- **Records shown**:
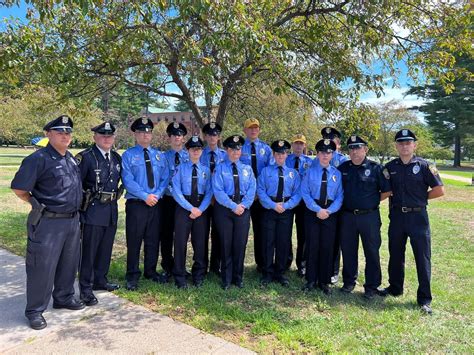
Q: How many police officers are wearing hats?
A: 14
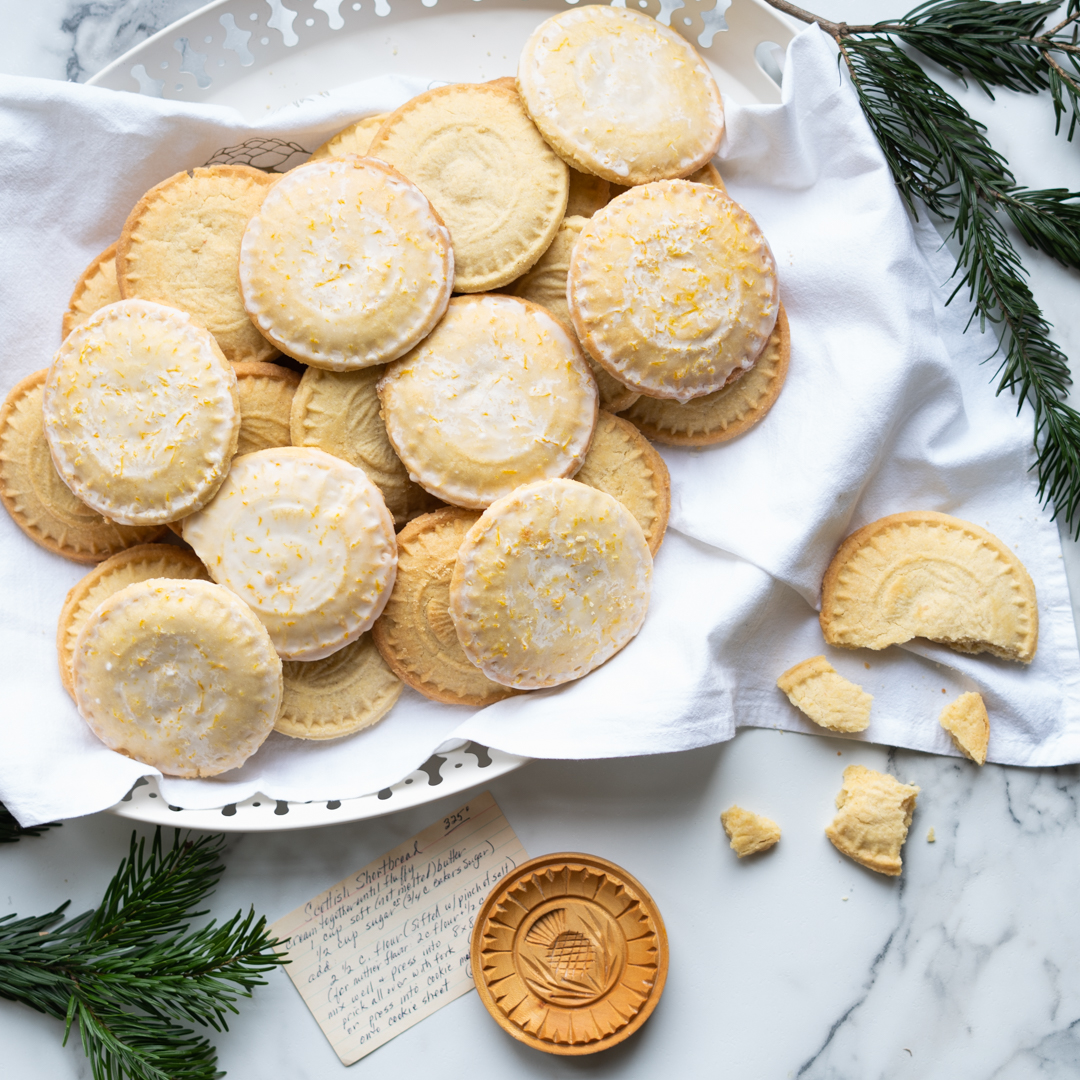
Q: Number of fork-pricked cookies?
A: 0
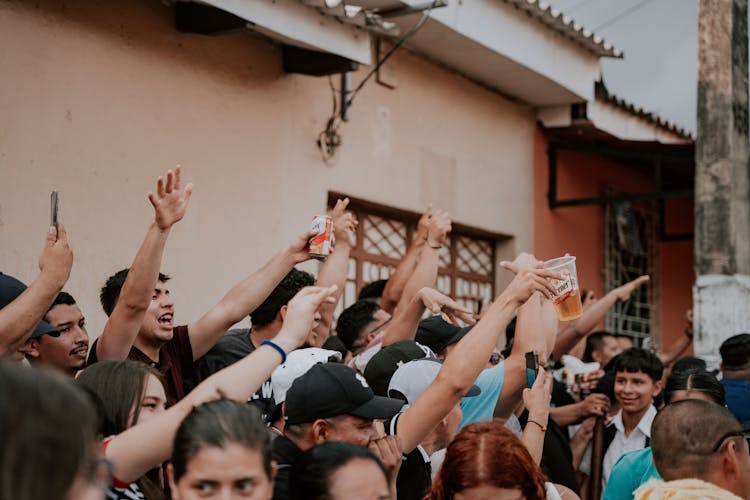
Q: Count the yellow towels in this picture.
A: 1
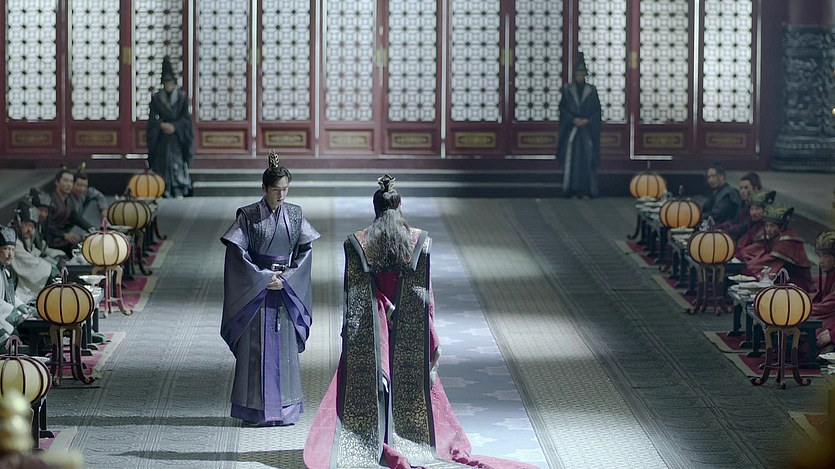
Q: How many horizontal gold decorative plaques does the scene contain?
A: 12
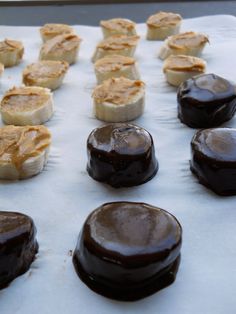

- **Directions**:
Reproduce the full listing faithfully, but do not carry over any pictures.

- **Answer section**:
Q: How many police officers are wearing hats?
A: 14
Q: Number of fork-pricked cookies?
A: 0
Q: Count the yellow towels in this picture.
A: 1
Q: How many horizontal gold decorative plaques does the scene contain?
A: 12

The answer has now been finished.